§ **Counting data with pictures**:
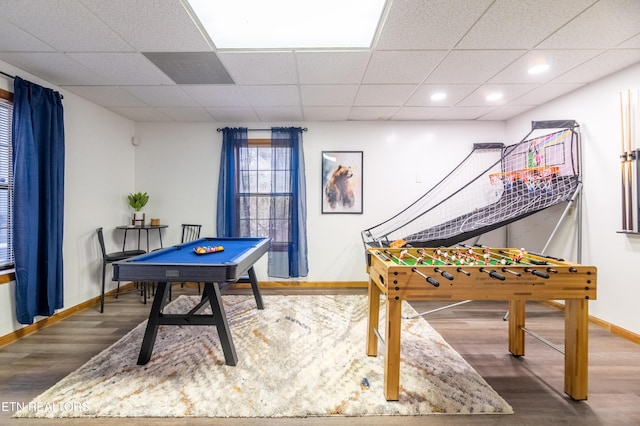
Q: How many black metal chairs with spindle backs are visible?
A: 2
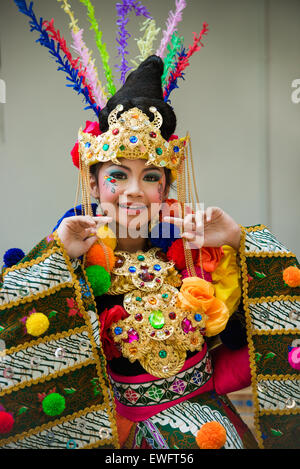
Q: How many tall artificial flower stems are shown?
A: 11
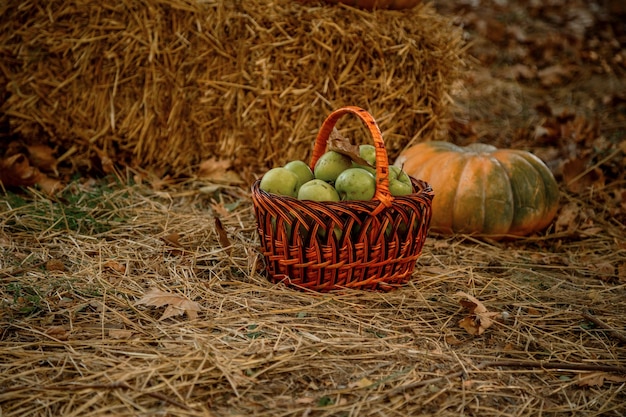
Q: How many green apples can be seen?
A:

§ **What you need to do**: Only the entries themselves should be output, word for word, with all pictures omitted.

§ **Exercise output**:
Q: How many black metal chairs with spindle backs are visible?
A: 2
Q: How many tall artificial flower stems are shown?
A: 11
Q: How many green apples can be seen?
A:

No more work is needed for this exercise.